Baptist missionary and slavery abolitionist

William Knibb, OM (7 September 1803 in Kettering – 15 November 1845) was an English Baptist minister and missionary to Jamaica. He is chiefly known today for his work to free enslaved Africans.

In 1988, on the 150th anniversary of the abolition of slavery in the British Empire, Knibb was posthumously awarded the Jamaican Order of Merit. He was the first white male to receive the country's highest civil honour.

==Early life==
William was born in Kettering, Northamptonshire. His father was a tradesman, Thomas Knibb, and his mother, Mary (née Dexter) was active in the local independent church. His parents had eight children, the eldest, also named Thomas being born on 11 October 1799. William was their fifth child, along with his sister, Ann.

Knibb's elder brother Thomas was a missionary-schoolmaster in Jamaica. When Thomas died at 24, William volunteered to replace him. A dedication service was held in Bristol on 7 October 1824, two days after he had married Mary Watkins (or Watkis). The newly-weds sailed to Jamaica on 5 November 1824, when William was aged only 21.

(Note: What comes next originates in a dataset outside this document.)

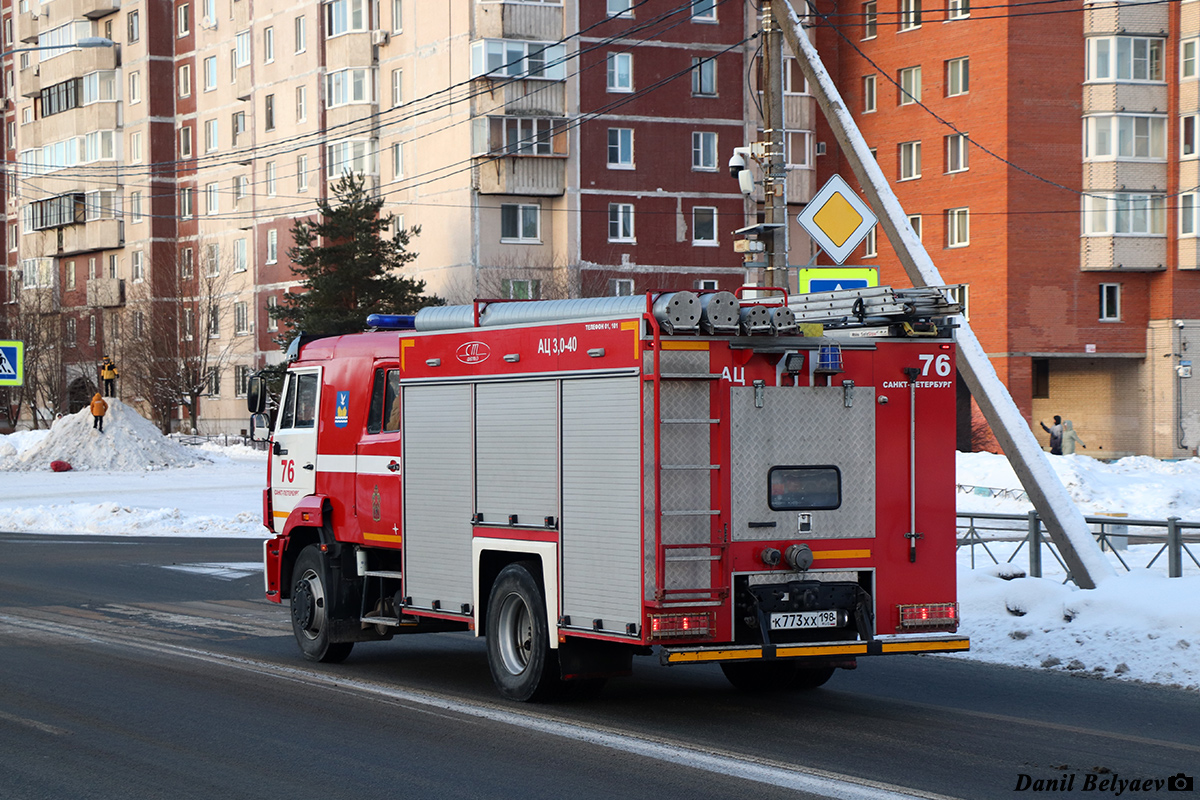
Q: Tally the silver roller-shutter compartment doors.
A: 3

Knibb found six English Baptist missionaries, African-Caribbean Baptist deacons, and thriving congregations already in Jamaica when he arrived. Together they were following the pioneering work of the African preacher George Lisle, a former slave from Virginia who had arrived in 1782 and founded a Baptist church in Kingston. Knibb began work as the schoolmaster of the Baptist mission school in Kingston and worked closely with fellow missionaries Thomas Burchell and James Phillippo, who formed a trio. In 1828 he moved to Savanna-la-Mar. In 1830 he became the minister responsible for the Baptist church at Falmouth, which had regular congregations of 600 when he arrived. He remained there as minister until he died.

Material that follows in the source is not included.